(Beginning of SUPPLIED MATERIAL)

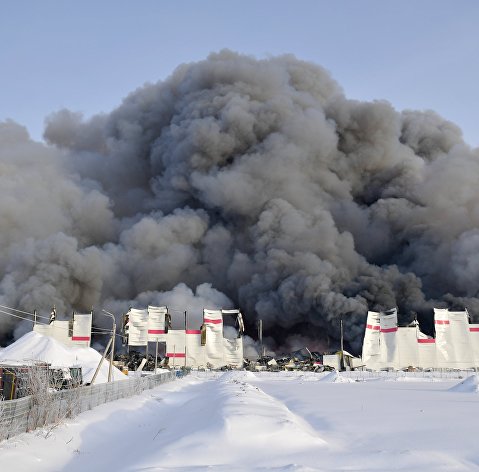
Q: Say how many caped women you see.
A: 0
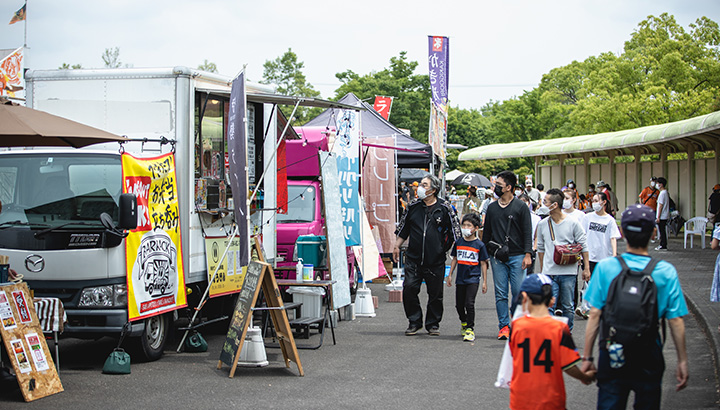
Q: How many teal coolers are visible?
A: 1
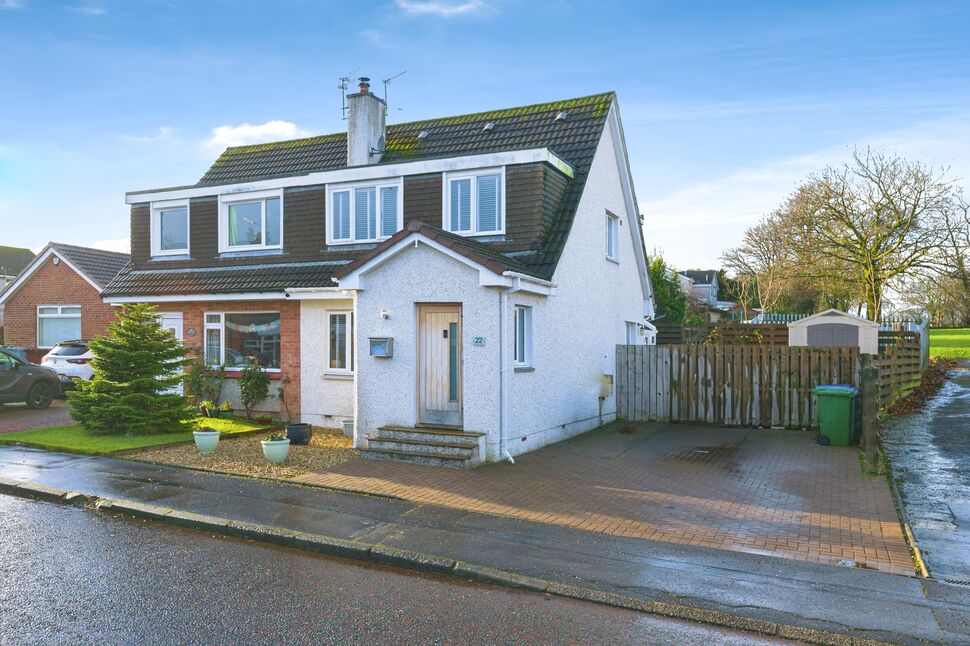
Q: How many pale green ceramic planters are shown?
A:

(End of SUPPLIED MATERIAL)

PROBLEM REQUIREMENTS — Working from the entries above, return all lines that contain "many".

OUTPUT OF THE TASK —
Q: Say how many caped women you see.
Q: How many teal coolers are visible?
Q: How many pale green ceramic planters are shown?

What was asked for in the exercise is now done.